Jacques Neuburger. Hygiène versus Passion…

Craindre de contaminer la personne aimée est insupportable quand on meurt de désir de la serrer dans ses bras – et je n’en dis pas plus: les enfants lisent par dessus notre épaule.

J’ai un couple de voisins, récents retraités de l’enseignement, qui vivent dans la terreur de tout effleurement eux qui furent de ces aventuriers osant tous les voyages, vous savez ces gens qui en septembre vous coincent dans l’ascenseur: “On revient de vacances en Grèce, venez prendre l’apéro, on vous passera les diapos” – ah, la belle bleue, pardon le Parthénon, oh, la belle rouge, ça, c’est la salle de bains de notre hôtel à Cnossos, Kiri parfum crevettes, saucisson bâton de berger pur porc industriel de Bretagne avec une image de paysan landais.

Lorsque je vais chercher mon courrier il m’arrive de croiser ces êtres qui ne sortent désormais que par deux, couverts comme cosmonautes, deux masques l’un sur l’autre, bonnet de montagne et visière de soudeur:, habillés en juin comme esquimaux pour chasser l’otarie en novembre, ils sortent dans le vaste monde dans l’esprit de se procurer du maïs en boîte, de l’artichaut en boîte et du thon en boîte afin de se faire une salade de printemps.
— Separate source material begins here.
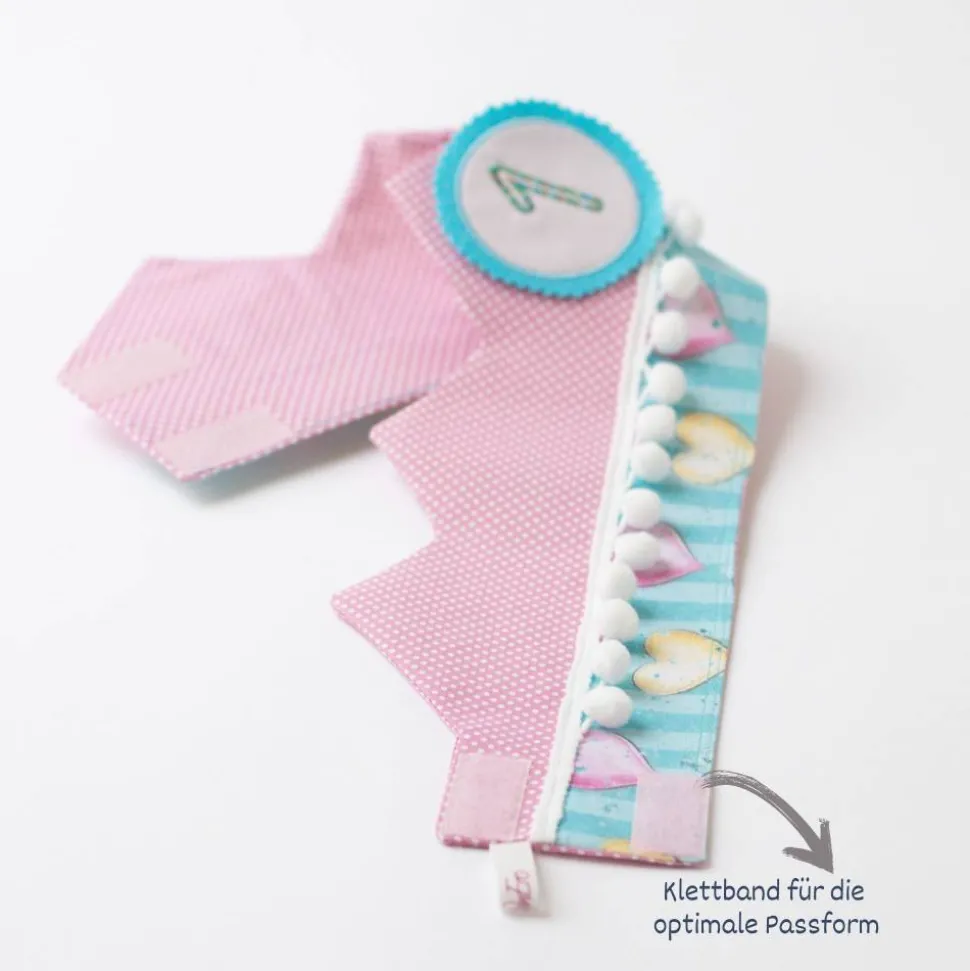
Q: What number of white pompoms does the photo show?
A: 12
Enfin, j’imagine car jamais nul parfum faisant envie ne s’échappe de leurs fenêtres économes. Et je les imagine se croisant dans leur demeure, je les imagine sursautant au contact de l’autre, vivant dans la peur, la défiance et le gel à la main.

Dans Rabelais il y a un passage magnifique, sorte de clef de tout l’ouvrage, sur les “paroles gelées“… “Tenez, tenez, dit Pantagruel, en voici qui ne sont pas encore dégelées. Il nous jeta alors sur le pont de pleines poignées de paroles gelées, qui semblaient des dragées en forme de perles de toutes les couleurs. Nous y vîmes des mots de gueule, des mots de sinople, des mots d’azur, des mots de sable, des mots dorés“.
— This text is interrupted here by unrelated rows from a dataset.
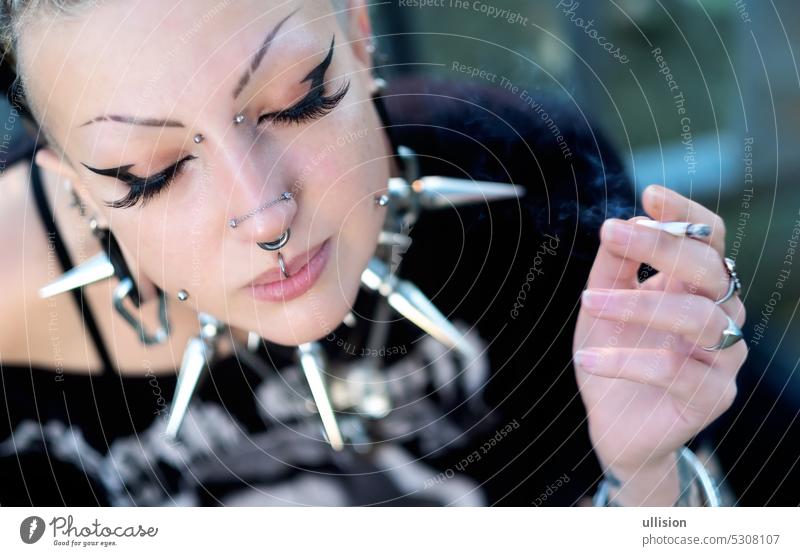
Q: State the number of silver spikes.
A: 5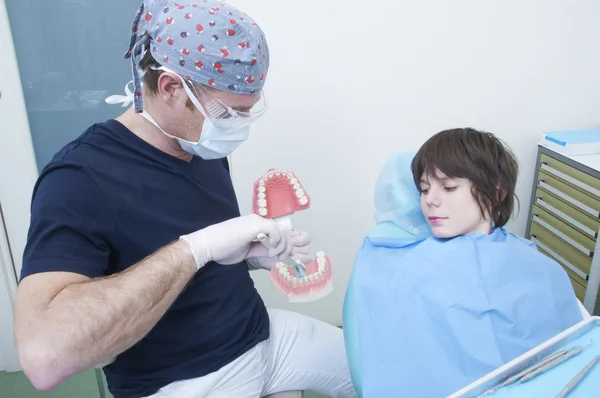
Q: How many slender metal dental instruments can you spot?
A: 3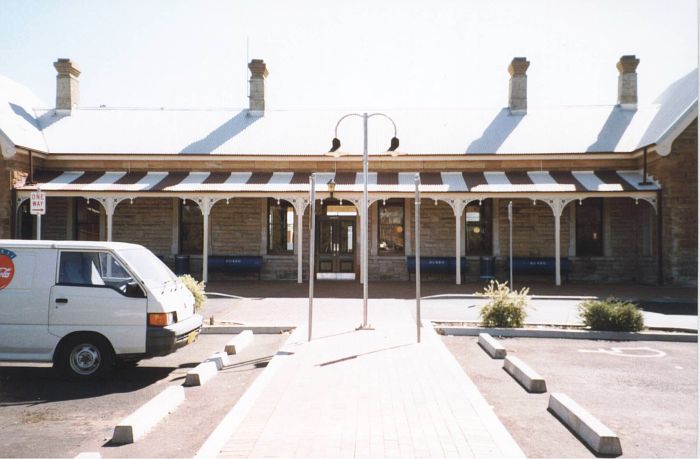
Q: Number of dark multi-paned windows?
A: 6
C’est un peu ce qui se passe en cette période culpabilisante, infantilisante et qui a destructuré très largement notre vie affective.

Je me souviens d’un couple de jeunes femmes qui un jour me firent presque la leçon et m’expliquèrent savamment combien leur projet pour fonder à elles-deux  une famille (désir totalement respectable en soi et volonté tout à fait légitime, il va de soi…..) était supérieur aux techniques traditionnelles et antiques de reproduction dont elles étaient elles-mêmes issues du seul fait qu’elles auraient recours à des techniques modernes, aseptisées, sûres, hygiéniques et surtout “sans contact”…

Ce jour-là j’ai compris la profondeur de l’expression: apprendre à son père à faire des enfants et j’ai éprouvé un sentiment d’intense et désespérante solitude.

J’avoue, oui, j’avoue que l’aseptie me pèse, j’avoue, oui, j’avoue que l’hygiènisme me vanne, me gonfle, me rend chèvre.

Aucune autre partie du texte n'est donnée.